In the original Spanish, the book claims: “It is clear that [the Rothschilds’] economic power is gigantic.”

By Harold Brackman, The Algemeiner

Pedro Baños’ How They Rule the World: The 22 Secret Strategies of Global Power has been attacked as anti-Semitic.

The English language edition of the Spanish original, published by a Penguin subsidiary, has been expunged of references to the Rothschilds as “world rulers.” But English novelist Jeremy Duns has pointed out that the “octopus” title cover is a favorite image of anti-Semites and those who trade in Jewish power conspiracies.

In the original Spanish, the book claims: “It is clear that [the Rothschilds’] economic power is gigantic. As is their ability to influence in all senses, an aspect that, when considering their traditional distance from the media spotlight, has led to multiple speculations about their capacity to intervene in key global decisions.”

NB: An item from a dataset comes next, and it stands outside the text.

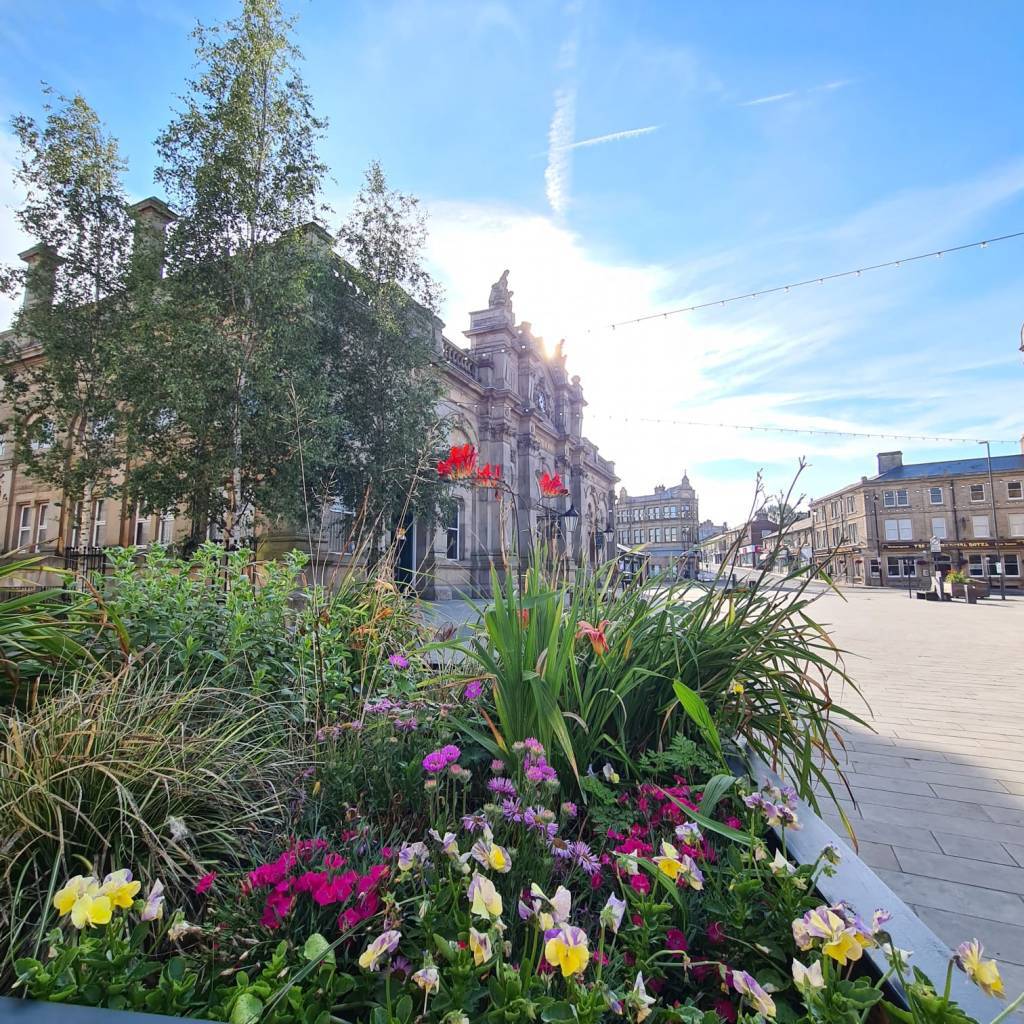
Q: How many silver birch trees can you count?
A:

This statement echoes other anti-Semitic smears by Baños in Spanish media over the years. Polls have consistently shown Spain at or near the top of anti-Semitic countries in Europe.

Penguin has responded by claiming that its own “thorough” review of the author and book (no details given) shows that what has been said about the Rothschilds is “robust” but not “ant-Semitic.” Contrast this to the comments of Niall Ferguson, who has published several scholarly volumes on the Rothschilds, that the power of the Rothschilds was always overblown, and that it collapsed under the Nazis like a house of cards.

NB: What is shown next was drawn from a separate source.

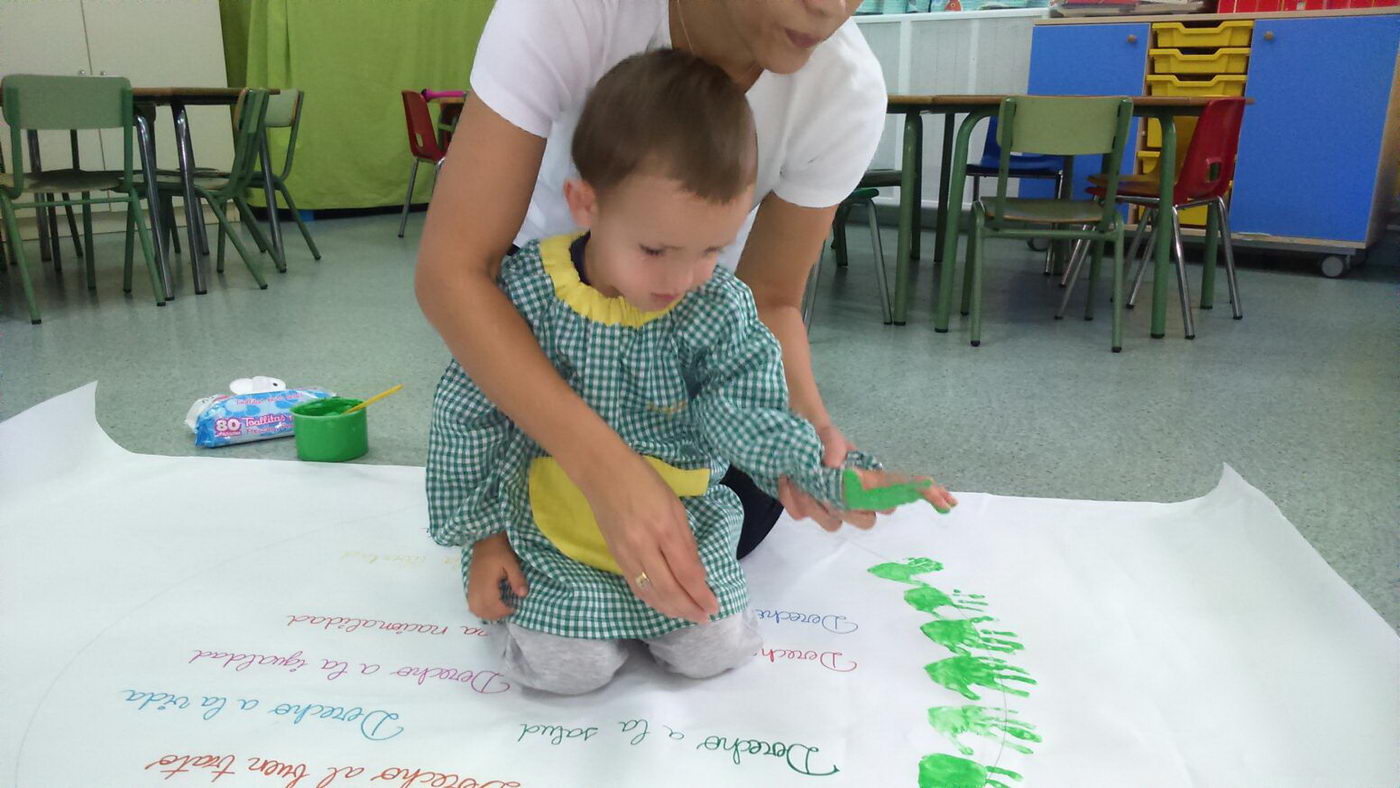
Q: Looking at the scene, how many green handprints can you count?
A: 6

Penguin Books was founded in England in 1935 by maverick English publisher Allen Lane, who deserves credit for “democratizing publishing” through marketing low-price, quality paperbacks. Lane was very sensitive to the rising tide of anti-Semitism in pre-war Europe, as reflected in one of Penguin’s early titles — The Jewish Problem by novelist Louis Golding, which exposed Jew-hatred throughout the ages.

Penguin also published Deborah Lipstadt’s Denying the Holocaust in 1993, for which Holocaust denier David Irving unsuccessfully sued both author and publisher for libel three years later in a London court.

Lane died in 1970. Now, Penguin’s management has “put lipstick on a pig” (to use the colloquialism) to obscure the anti-Semitism of both Pedro Baños and his book. I don’t think Lane would be proud.

Historian Harold Brackman is a coauthor with Ephraim Isaac of From Abraham to Obama: A History of Jews, Africans, and African Americans (Africa World Press, 2015).